The records Start Marker
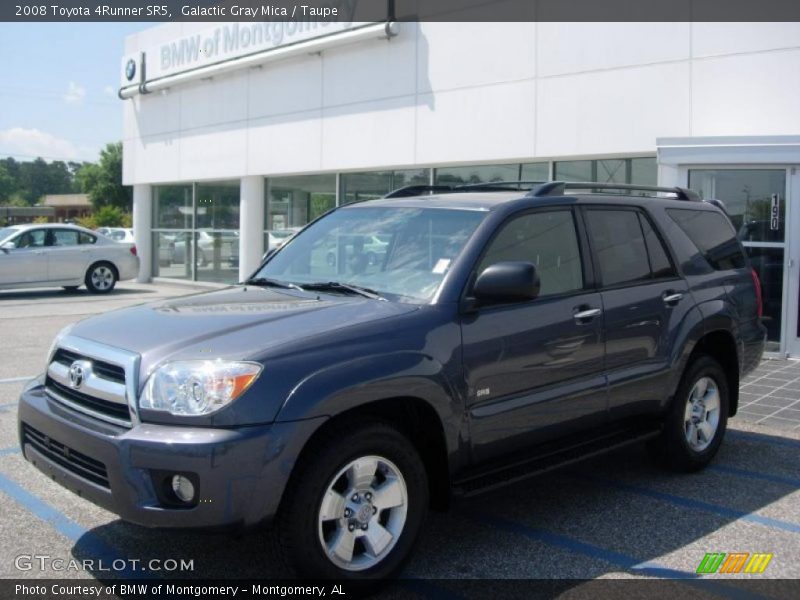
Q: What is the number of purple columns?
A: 0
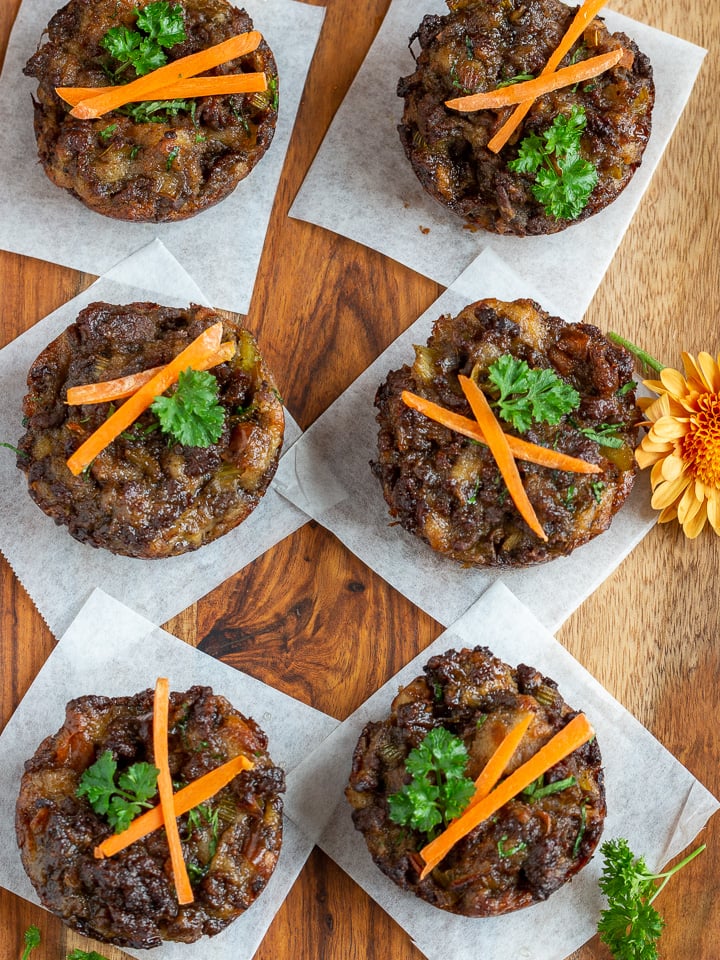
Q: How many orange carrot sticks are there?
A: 12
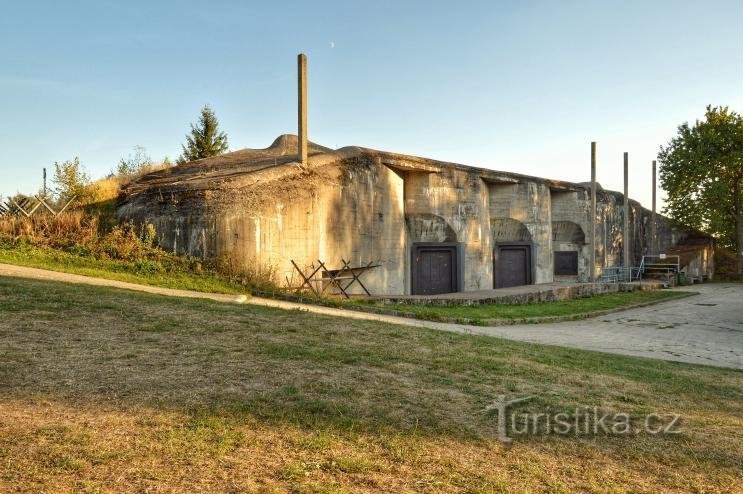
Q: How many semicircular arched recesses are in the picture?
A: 3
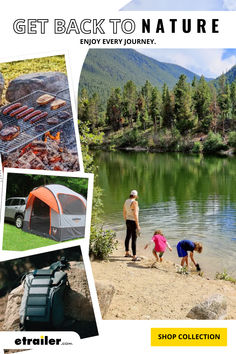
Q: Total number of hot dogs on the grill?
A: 5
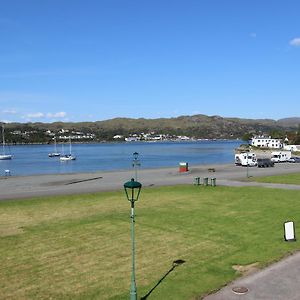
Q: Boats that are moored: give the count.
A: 3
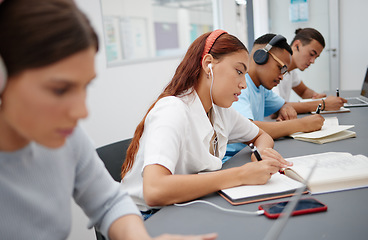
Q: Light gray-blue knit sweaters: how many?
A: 1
The records End Marker
What you should do: Exactly the lines from the one with "Q: Total number of hot dogs on the grill?" through the end of the records should be written out, and only those. Pictures do not belong in the copy.

Worked solution:
Q: Total number of hot dogs on the grill?
A: 5
Q: Boats that are moored: give the count.
A: 3
Q: Light gray-blue knit sweaters: how many?
A: 1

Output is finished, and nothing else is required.